If we want to round total fares and save it as a variable, then we can try:

In [None]:
total_fares = df['Fare'].sum()
print("Total fares: ", round(total_fares))

#### 2. Survived passengers
We can also count the number of passengers that survived by summing up the 'Survived' column.

In [None]:
survived_passengers = df['Survived'].sum()
survived_passengers

### Max / Min

Let's calculate max and min of Fare.

In [None]:
df['Fare'].max()

In [None]:
df['Fare'].min()

### Mean
Let's calculate the survival rate of all passengers.

In [None]:
df['Survived'].mean()

Let's calculate the average age of all passengers.

In [None]:
df['Age'].mean()

Now, we will tackle a more complex problem.

Let's calculate the survival rate by the *age* group.
We can apply filtering that we just learned to select the group whose age was over 30 and whose age was under 30.

In each group, we will calculate the mean of 'Survived' column.

In [None]:
# filtering
df_over_30yrs = df.loc[df['Age'] > 30]
df_under_30yrs = df.loc[df['Age'] <= 30]

# calculating mean of 'Survived' for each group
mean_over_30 = df_over_30yrs['Survived'].mean()
mean_under_30 = df_under_30yrs['Survived'].mean()

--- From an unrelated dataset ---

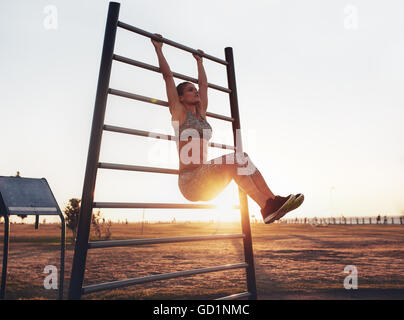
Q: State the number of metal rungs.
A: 9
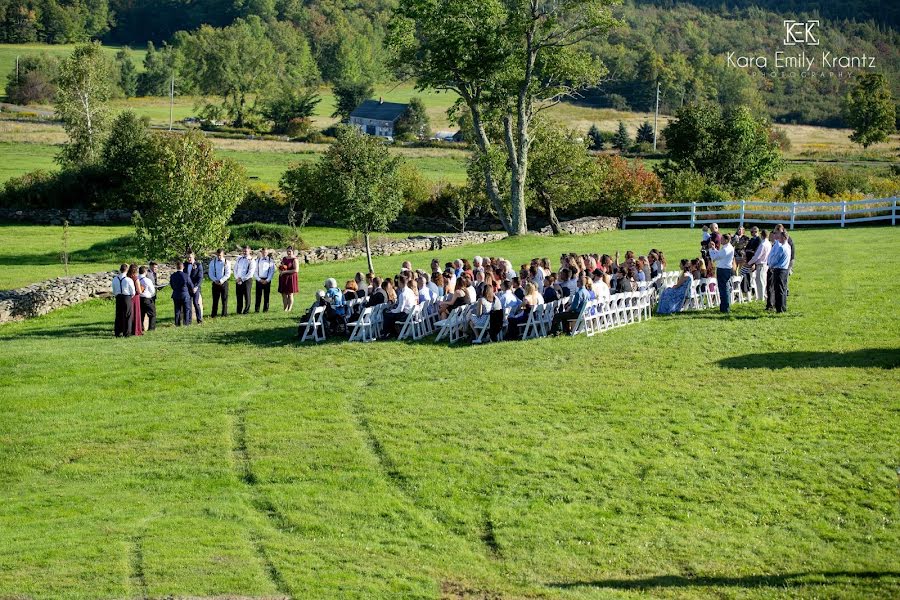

# printing the mean survival rates for each group
# round(number, decimal_points): round a number to a given precision in decimal_points
print("Survival rate - age over 30: ", round(mean_over_30*100, 3), "%")
print("Survival rate - age under 30: ", round(mean_under_30*100, 3), "%")

There's not much difference between the two groups.

### Groupby

Now, we will group by *sex* to see if there's any difference between female and male.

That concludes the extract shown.